Si hablamos de un entremetiendo amable nada, por supuesto, pero...

Se echa en falta esa segunda lectura para adultos, ese meter el dedo en el ojo, esos guiños para connosieurs, esos diseños espectaculares y atrevidos. PLANET 51 no ofrece nada de eso, es más, teniendo en cuenta el público objetivo al que va dirijida dudo mucho que la chavalería comprenda en su justa medida la parodia de la ciencia-ficción de serie B, sencillamente es cine que no han visto ni conocen, viejas películas en blanco y negro que hace años que ni siquiera se programan en los horarios de madrugada.

Eso convierte a PLANET 51 en un espectáculo agradable pero poco atrevido. No esperaba, por supuesto, una película salvaje o un concepto radical, pero si un poco más de sustancia más allá de lo ya visto cientos de veces.

Por ejemplo, no se hace el menor esfuerzo por recrear una sociedad realmente alienígena. De acuerdo que el diseño general basado en círculos es omnipresente y evoca (un guiño que la chavalería quizá no capte) los famosos y misteriosos (o no tanto) círculos en los campos de cereales. La lluvia de piedras también parece evocar una climatología extraña y sorprendente, incluso los vehículos flotantes dan sensación de gran avance tecnológico, que por otro lado tampoco lo es tanto, sin embargo, los personajes y situaciones son especulares respecto a sus parodiados. Nada en su comportamiento o códigos sociales se aparta mínimamente de la sociedad del american way of life. Incluso la furgoneta del jipi de turno es claramente una vieja Volkswagen T1.

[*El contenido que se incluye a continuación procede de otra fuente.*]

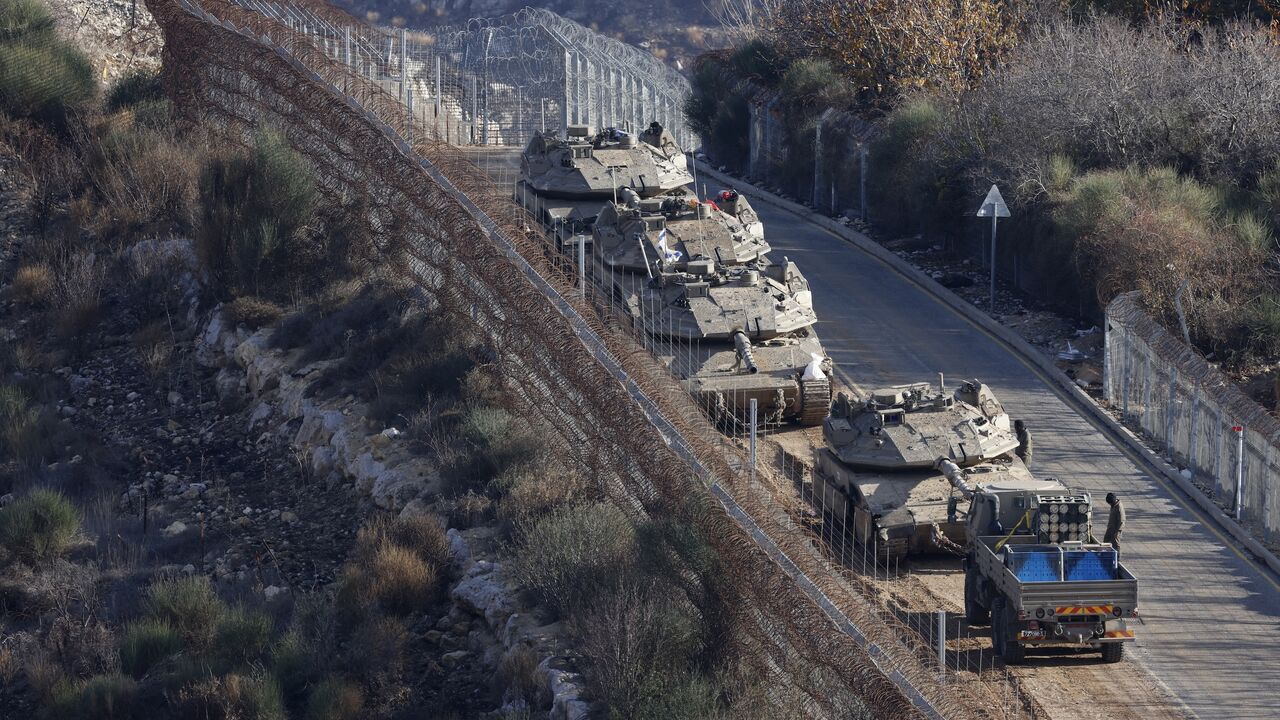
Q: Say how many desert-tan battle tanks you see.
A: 4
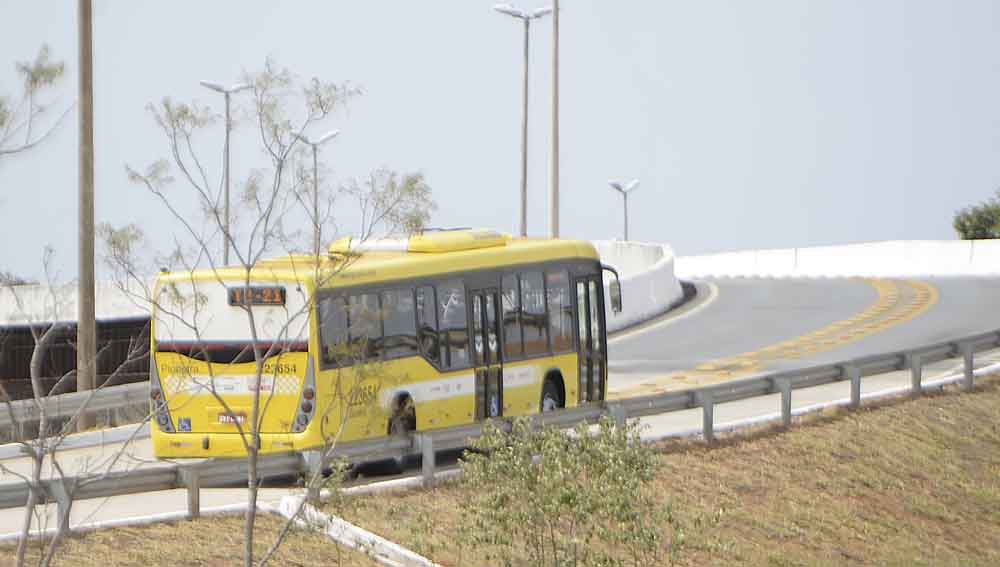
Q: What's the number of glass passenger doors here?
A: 2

Tampoco los personajes hacen nada más de lo esperado de ellos, con unos roles perfectamente definidos y predecibles cumplen su papel con sistemática eficacia. Por ello, solo los que se salen de ese guión milimetrado; el caniche-alien y el robot explorador, destacando por encima del resto.

Definitivamente PLANET 51 está concebida para recuperar la inversión euro tras euro, cincuenta y cinco millones de ellos, tengo entendido. Quizá ese objetivo es lo que haya llevado a hacer una película al modo norteamericano sin que parezca un pastiche, y de esta forma venderla a lo largo y ancho de los siete mares sin que existan posibles reparos por cuestión de origen. Para evitar riesgos se ha optado por el camino fácil, en un producto que divierte y entretiene pero que evita cuidadosamente tener personalidad propia.

Lo deseable es que este tipo de películas sean los apoyos para que los productores, sin dejar de divertir y entretener, y en vista de la experiencia adquirida, se arriesguen y además de buenos pasarratos nos regalen con obras que acaben calando hondo en el imaginario colectivo.